Research-Specific Quality
These are the checks that generic code reviewers miss:
- Paper alignment — does the code structure reflect the paper's description? Can a reader map code components to paper sections?
- Reproducibility — are all random operations seeded? Are hyperparameters configurable, not hardcoded?
- Experiment hygiene — are configs logged at the start of training? Can this exact run be reproduced from logs?
- Shape documentation — are tensor shapes documented at function boundaries? (especially important for JAX code)
In research code, a quick prototype that works is often more valuable than a perfectly structured one that takes a week longer. The reviewer doesn't over-index on engineering perfection at the expense of research velocity.
JAX/ML Patterns
- Are JAX transformations (
jit,vmap,scan) used correctly? (No side effects, correct axes, proper key splitting) - Are loss components logged individually, not just the total?
- Is there a clear separation between model definition, training logic, and evaluation logic?
- Are checkpoints saved with enough metadata to resume (step count, optimizer state, RNG state)?
Performance
- Are there unnecessary recomputations inside loops?
- Could any sequential operation be vectorized (
vmap) or parallelized (pmap)? - Are large temporary arrays created that could be avoided?
- Are Python loops used where JAX
scanwould be appropriate?
Maintainability
- Are new features opt-in via config flags? (existing behavior unchanged by default)
- Are dependencies imported at the module level, not buried in functions?
- Is the code tested, or at least testable? (pure functions, injectable dependencies)

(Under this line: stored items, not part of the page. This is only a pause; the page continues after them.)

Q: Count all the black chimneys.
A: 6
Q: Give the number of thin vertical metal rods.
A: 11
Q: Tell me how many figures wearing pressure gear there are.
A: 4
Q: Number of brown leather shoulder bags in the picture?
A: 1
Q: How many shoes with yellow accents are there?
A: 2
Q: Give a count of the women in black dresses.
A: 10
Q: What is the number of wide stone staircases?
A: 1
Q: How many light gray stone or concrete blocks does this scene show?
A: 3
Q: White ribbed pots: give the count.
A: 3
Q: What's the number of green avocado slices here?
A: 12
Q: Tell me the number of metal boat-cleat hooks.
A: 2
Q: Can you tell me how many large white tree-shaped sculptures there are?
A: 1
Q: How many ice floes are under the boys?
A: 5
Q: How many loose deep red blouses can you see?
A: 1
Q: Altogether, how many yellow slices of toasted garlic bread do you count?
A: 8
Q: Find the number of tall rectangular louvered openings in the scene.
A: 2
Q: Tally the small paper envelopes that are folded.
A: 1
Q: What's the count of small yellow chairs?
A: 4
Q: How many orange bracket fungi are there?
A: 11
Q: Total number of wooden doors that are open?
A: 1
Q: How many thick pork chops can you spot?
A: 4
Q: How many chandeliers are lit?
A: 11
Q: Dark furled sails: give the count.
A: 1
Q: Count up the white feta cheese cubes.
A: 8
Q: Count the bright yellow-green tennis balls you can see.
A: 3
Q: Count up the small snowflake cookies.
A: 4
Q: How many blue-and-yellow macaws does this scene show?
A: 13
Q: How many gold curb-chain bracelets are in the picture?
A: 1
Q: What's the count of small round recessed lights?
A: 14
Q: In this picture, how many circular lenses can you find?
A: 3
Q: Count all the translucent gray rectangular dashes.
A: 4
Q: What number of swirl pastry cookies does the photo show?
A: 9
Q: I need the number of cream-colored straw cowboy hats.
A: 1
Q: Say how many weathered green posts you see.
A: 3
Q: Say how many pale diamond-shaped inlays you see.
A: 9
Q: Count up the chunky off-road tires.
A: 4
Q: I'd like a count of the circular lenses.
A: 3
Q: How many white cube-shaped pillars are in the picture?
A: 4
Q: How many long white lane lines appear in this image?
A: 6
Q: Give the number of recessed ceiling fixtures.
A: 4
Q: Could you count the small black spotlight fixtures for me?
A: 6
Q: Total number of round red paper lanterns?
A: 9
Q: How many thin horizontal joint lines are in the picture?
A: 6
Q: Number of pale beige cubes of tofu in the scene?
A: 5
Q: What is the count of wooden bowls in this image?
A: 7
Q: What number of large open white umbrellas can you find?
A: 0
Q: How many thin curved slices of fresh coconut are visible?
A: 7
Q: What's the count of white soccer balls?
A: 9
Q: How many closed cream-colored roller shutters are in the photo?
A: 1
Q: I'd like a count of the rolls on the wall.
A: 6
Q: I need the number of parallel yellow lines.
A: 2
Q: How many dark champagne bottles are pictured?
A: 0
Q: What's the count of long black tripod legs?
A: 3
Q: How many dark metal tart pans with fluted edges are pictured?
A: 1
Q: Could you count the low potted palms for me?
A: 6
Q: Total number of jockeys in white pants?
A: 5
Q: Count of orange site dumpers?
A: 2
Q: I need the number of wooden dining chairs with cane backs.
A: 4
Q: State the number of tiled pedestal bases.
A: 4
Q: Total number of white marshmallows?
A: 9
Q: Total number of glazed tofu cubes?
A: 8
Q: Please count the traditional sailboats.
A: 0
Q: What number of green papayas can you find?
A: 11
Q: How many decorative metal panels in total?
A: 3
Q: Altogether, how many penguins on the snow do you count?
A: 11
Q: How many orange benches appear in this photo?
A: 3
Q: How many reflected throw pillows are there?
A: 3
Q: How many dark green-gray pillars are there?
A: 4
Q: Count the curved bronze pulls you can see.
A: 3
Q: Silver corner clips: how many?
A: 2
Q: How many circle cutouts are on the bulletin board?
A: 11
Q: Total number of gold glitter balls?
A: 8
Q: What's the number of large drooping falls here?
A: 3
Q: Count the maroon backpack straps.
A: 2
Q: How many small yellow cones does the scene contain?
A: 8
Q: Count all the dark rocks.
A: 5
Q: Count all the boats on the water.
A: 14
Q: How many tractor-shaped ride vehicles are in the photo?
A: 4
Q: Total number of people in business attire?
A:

- Could someone unfamiliar with this code modify it safely?
Output Format
The reviewer produces a structured report with four priority levels:
Must Fix (blocking)
Issues that must be resolved before merging. Each includes file and line reference, why it matters, and a specific fix suggestion.
Should Fix (non-blocking but important)
Issues that should be addressed but won't block progress. Includes impact assessment and suggested fix.
Suggestions (quality improvements)
Optional improvements that would make the code better but aren't required.
Good Patterns Observed
What the code does well — reinforces good practices so they continue.
Be specific — "This function is too complex" is useless; "This function does 3 things (parsing, validation, transformation) — split into 3 functions" is actionable. Prioritize by impact — a correctness bug outranks a style issue. Acknowledge good work — positive feedback reinforces good practices.